SUPPLIED RECORDS:
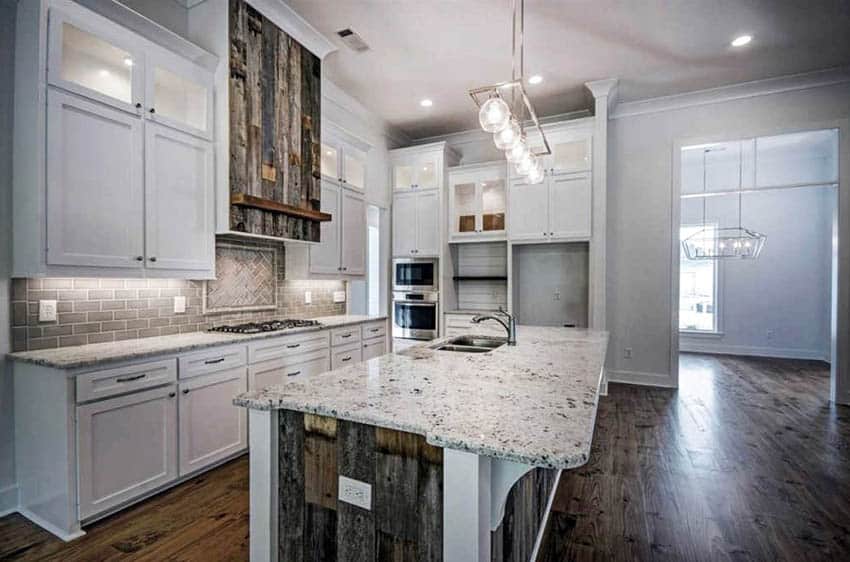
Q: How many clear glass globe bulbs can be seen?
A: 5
--
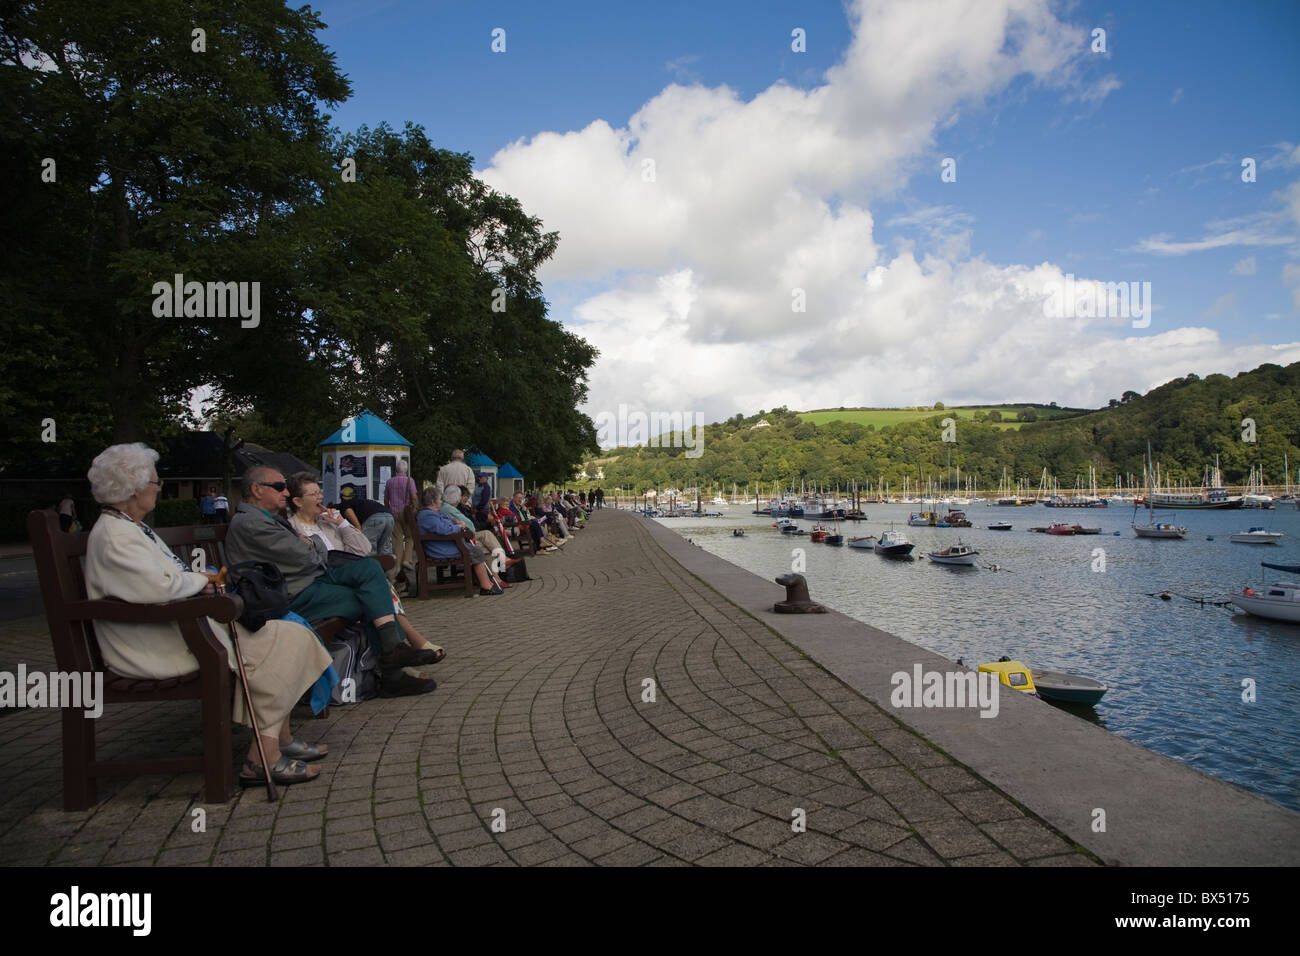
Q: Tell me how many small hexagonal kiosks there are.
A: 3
---
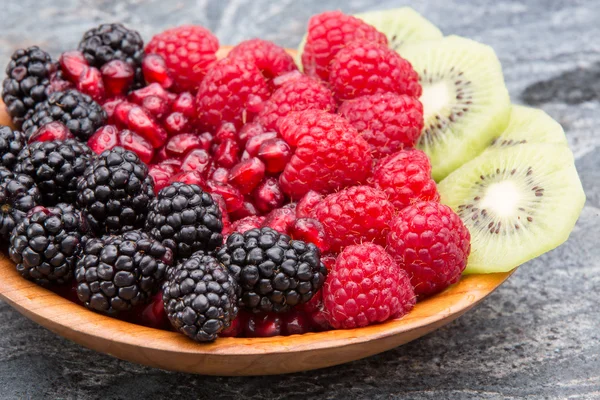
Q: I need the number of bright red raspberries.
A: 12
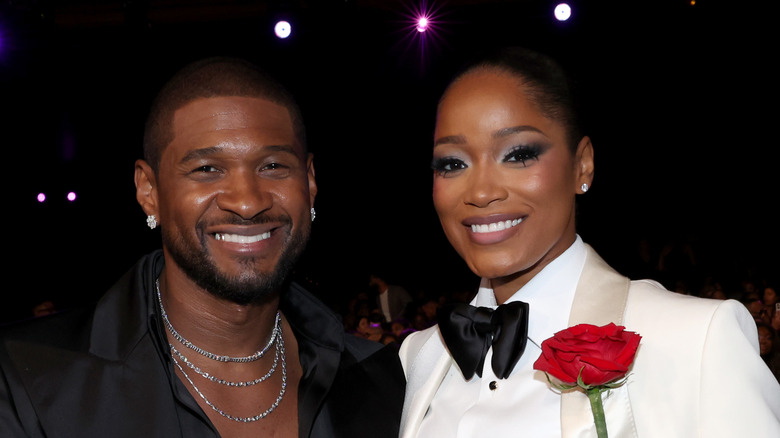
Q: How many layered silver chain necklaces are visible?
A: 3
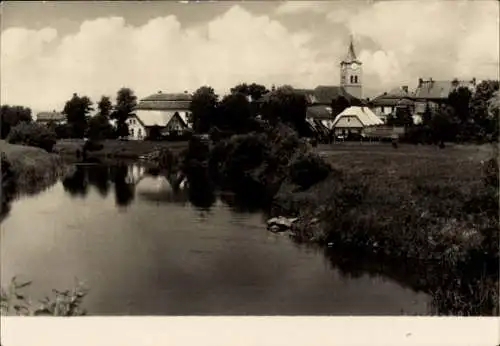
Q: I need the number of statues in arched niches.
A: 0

WORK ORDER:
The expected answer is every line in the data above that carries the string "need".

WORKED SOLUTION:
Q: I need the number of bright red raspberries.
Q: I need the number of statues in arched niches.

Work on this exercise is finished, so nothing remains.